Place it in a desiccator containing 200ml and leave it at room temperature for 20 hours, then observe the state of discoloration.

【table】

[Table] Since the present invention is constructed as described above, it is possible to apply anion electrodeposition coating even to tight articles made of thermoplastic resin, which has conventionally been considered impossible due to thermal deformation caused by curing treatment.
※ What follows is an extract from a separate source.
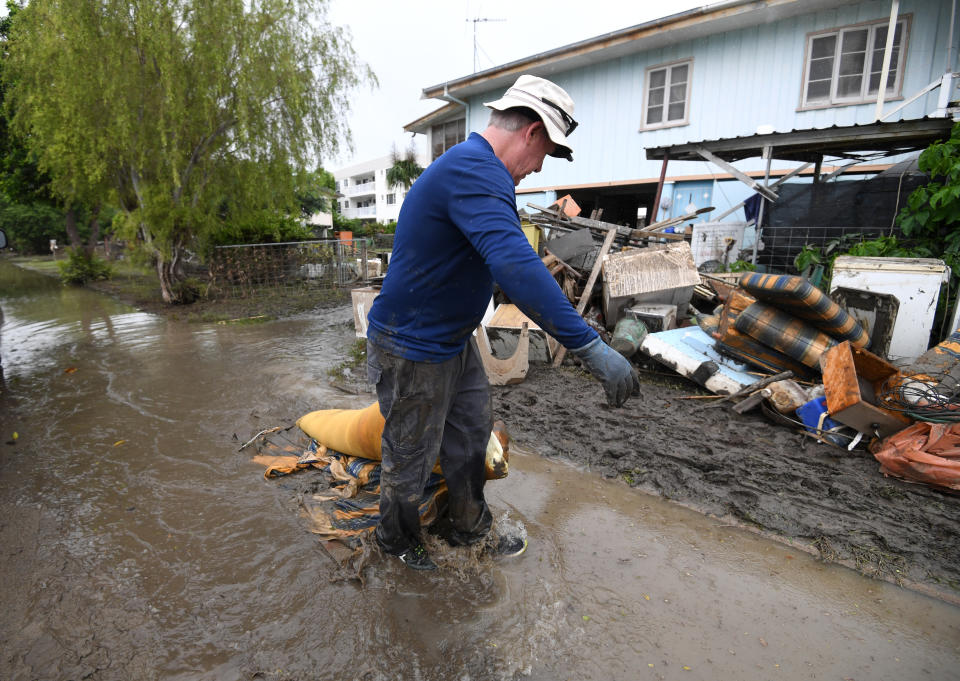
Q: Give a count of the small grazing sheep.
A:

Because it has been made possible,
The advantages of the coating can now be enjoyed as is.

Claims (1)

[Claims] 1. A metal-plated thermoplastic resin article coated with an anionic electrodeposited film is heated with methanol, ethanol,
One or more mixed solvents of propyl alcohol, butanol, methyl cellosolve, ethyl cellosolve, acetone, methyl ethyl ketone
90%, hydrochloric acid, sulfuric acid, nitric acid, hydrofluoric acid, acetic acid, formic acid,
5-90% of one or more mixed acids of citric acid, tartaric acid, malic acid, and areic acid, 1-15% of one or more mixed surfactants of anionic and nonionic surfactants, Sn , Pb, Zn,
It is immersed in a pretreatment solution consisting of an aqueous solution containing 0.1 to 1% of one or more mixed salts of inorganic salts or organic salts containing Co, Mg, and Ni, and then pulled up after being washed for 70~
A low-temperature curing method for anionic electrodeposition coatings, characterized by heating at 80°C for at least 30 minutes.